Please go through the records below and return every line holding the word "orange".

*** Begin section ***

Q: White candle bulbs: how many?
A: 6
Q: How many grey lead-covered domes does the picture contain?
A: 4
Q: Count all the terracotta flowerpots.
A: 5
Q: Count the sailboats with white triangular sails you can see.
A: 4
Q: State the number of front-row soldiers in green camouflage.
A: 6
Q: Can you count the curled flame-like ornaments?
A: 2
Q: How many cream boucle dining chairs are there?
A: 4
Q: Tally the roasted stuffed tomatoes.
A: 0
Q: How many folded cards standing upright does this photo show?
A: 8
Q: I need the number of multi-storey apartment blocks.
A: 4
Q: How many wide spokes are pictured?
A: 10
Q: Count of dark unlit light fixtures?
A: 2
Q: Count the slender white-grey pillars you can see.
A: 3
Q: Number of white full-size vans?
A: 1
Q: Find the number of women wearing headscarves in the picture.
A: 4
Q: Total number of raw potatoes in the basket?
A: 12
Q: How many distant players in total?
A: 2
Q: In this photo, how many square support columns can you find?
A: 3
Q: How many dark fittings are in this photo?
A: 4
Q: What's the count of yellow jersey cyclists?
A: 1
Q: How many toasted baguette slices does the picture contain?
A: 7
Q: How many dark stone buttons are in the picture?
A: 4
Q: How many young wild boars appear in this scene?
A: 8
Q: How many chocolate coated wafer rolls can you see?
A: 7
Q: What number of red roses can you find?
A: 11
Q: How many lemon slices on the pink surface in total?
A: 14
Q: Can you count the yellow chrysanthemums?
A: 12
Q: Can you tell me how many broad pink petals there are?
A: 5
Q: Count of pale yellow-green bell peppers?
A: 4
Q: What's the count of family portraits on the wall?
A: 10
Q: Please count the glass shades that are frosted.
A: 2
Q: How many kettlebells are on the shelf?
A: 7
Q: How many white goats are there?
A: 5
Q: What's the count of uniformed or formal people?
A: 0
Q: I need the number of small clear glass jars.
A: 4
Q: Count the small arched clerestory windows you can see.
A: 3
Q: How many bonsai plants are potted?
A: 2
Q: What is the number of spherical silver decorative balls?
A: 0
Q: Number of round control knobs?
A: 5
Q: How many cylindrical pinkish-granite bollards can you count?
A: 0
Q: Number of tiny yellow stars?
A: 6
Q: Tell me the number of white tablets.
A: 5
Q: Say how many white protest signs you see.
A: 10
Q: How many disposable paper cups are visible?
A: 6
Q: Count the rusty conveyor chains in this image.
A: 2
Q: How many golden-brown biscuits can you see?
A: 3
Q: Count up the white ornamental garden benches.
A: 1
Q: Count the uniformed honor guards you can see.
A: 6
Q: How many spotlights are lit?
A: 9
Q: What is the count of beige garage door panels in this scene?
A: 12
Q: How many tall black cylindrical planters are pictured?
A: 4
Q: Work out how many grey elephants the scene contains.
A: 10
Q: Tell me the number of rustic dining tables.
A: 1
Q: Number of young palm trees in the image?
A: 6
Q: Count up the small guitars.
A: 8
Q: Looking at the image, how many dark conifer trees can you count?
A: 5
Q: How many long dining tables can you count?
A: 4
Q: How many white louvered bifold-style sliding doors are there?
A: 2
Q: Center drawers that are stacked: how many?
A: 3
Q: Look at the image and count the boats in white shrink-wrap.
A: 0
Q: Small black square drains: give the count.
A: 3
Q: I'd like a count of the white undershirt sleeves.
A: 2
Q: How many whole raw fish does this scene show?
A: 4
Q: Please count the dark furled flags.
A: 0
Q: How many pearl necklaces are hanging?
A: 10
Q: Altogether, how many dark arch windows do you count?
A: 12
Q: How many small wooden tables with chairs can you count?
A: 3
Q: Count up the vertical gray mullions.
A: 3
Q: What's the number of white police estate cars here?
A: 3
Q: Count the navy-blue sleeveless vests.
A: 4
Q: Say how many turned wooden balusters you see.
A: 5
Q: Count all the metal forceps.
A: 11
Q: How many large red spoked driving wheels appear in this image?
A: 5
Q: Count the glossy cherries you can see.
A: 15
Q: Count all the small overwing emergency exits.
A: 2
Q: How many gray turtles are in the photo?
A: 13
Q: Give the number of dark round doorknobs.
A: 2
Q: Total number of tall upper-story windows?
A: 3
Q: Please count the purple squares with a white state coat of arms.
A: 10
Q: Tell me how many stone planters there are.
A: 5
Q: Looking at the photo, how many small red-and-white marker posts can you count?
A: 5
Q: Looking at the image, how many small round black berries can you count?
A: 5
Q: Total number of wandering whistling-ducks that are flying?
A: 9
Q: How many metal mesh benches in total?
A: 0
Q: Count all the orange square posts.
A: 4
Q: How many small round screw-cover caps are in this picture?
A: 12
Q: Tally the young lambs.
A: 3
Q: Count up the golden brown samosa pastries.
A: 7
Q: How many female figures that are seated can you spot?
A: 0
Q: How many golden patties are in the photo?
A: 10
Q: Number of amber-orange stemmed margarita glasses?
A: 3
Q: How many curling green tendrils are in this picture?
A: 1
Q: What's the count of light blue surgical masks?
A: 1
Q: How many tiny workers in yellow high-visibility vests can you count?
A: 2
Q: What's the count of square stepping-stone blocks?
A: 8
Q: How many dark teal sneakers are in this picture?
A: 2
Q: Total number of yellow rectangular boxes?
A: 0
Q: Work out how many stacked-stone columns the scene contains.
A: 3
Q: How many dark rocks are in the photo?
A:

*** End section ***

§ TASK OUTPUT
Q: Count all the orange square posts.
Q: Number of amber-orange stemmed margarita glasses?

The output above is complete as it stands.